On a related note: How can models be persisted? The mentioned init parameters strongly suggest that it is possible, but I couldn't find any information on this - either in the documentation nor in the code.

@rmitsch rmitsch added the bug Something isn't working label Jun 8, 2020
@Optimox
Copy link
Collaborator

Optimox commented Jun 8, 2020

hey @rmitsch,

Thanks for creating this issue, model_name and saving_pat are actually deprecated, we should remove them and update the README.

Saving a tabnet model follows the same rule as saving a pytorch model or XGBoost model.
Either you save it as pickle and it will be the same as an XGBoost model or you can use pytorch specific save methods https://pytorch.org/tutorials/beginner/saving_loading_models.html

The best way I would recommend :

  • torch.save(clf_tabnet.network.state_dict(), PATH) to save your model clf_tabnet
  • when you want to use it later: you'll need to redifine your tabnet_model with the same params clf_tabnet = TabnetClassfier(**your_params) and then clf_tabnet.network.load_state_dict(torch.load(PATH))

@Optimox Optimox added documentation Improvements or additions to documentation and removed bug Something isn't working labels Jun 8, 2020
@rmitsch
Copy link
Author

rmitsch commented Jun 9, 2020

Thanks for the quick response!
Your recommended approach to save a model approach unfortunately yields AttributeError: 'TabNetClassifier' object has no attribute 'network'.

@Optimox
Copy link
Collaborator

Optimox commented Jun 9, 2020

hello @rmitsch,

Actually you are right, what I said does not work because the network is instantiated only after a fit, which is not very useful in that case (we might change that behaviour in the future).

Try this instead, it should work :

import pickle

# Save the model wherever you want
with open("./AMODEL.pkl", 'wb') as model_file:
    pickle.dump(clf, model_file)

# Load the model later to make prediction
with open("./AMODEL.pkl", 'rb') as model_file:
    new_clf = pickle.load(model_file)

@eduardocarvp
Copy link
Collaborator

Indeed, @Optimox , I have noticed that and I even probably have the change locally where I instantiate the network on class __init__(). I think it is better that way.
I'm willing to work on this and I can also fix the model_name/saving_path on the way, It should be simple.

@Optimox
Copy link
Collaborator

Optimox commented Jun 9, 2020

@eduardocarvp I think the problem with this is that before the fit we do not know either input_dim or output_dim, it's nice to have this computed automatically so I'm not sure how to bypass this.

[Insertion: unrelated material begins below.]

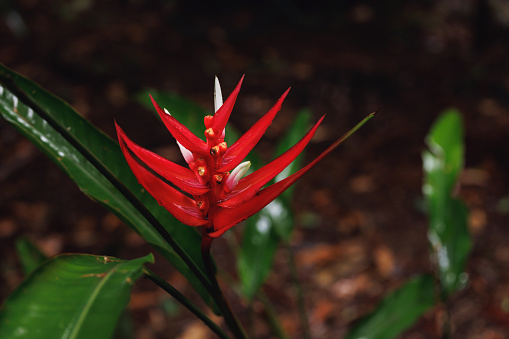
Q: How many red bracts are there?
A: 7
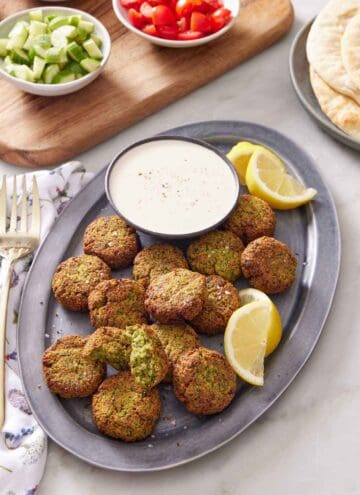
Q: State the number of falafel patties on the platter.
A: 14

I think the best way would probably to have a method set_network (or something better) which would be called automatically during the fit but that could be called manually in order to instantiate everything.

About the save I don't know if we wan't to package something or just give a few methods on how to save and reuse a tabnet model.

@rmitsch
Copy link
Author

rmitsch commented Jun 9, 2020

@Optimox Plain old pickling worked, thanks!
My two cents on whether to offer functionality to save and load load models: IMO that would be reasonable, even if it's just a very simple wrapper - that way I as a user don't have to worry about whether using Pytorch's save, pickle etc.

@xywust2014
Copy link

xywust2014 commented Jun 10, 2020

hello @Optimox

Actually you are right, what I said does not work because the network is instantiated only after a fit, which is not very useful in that case (we might change that behaviour in the future).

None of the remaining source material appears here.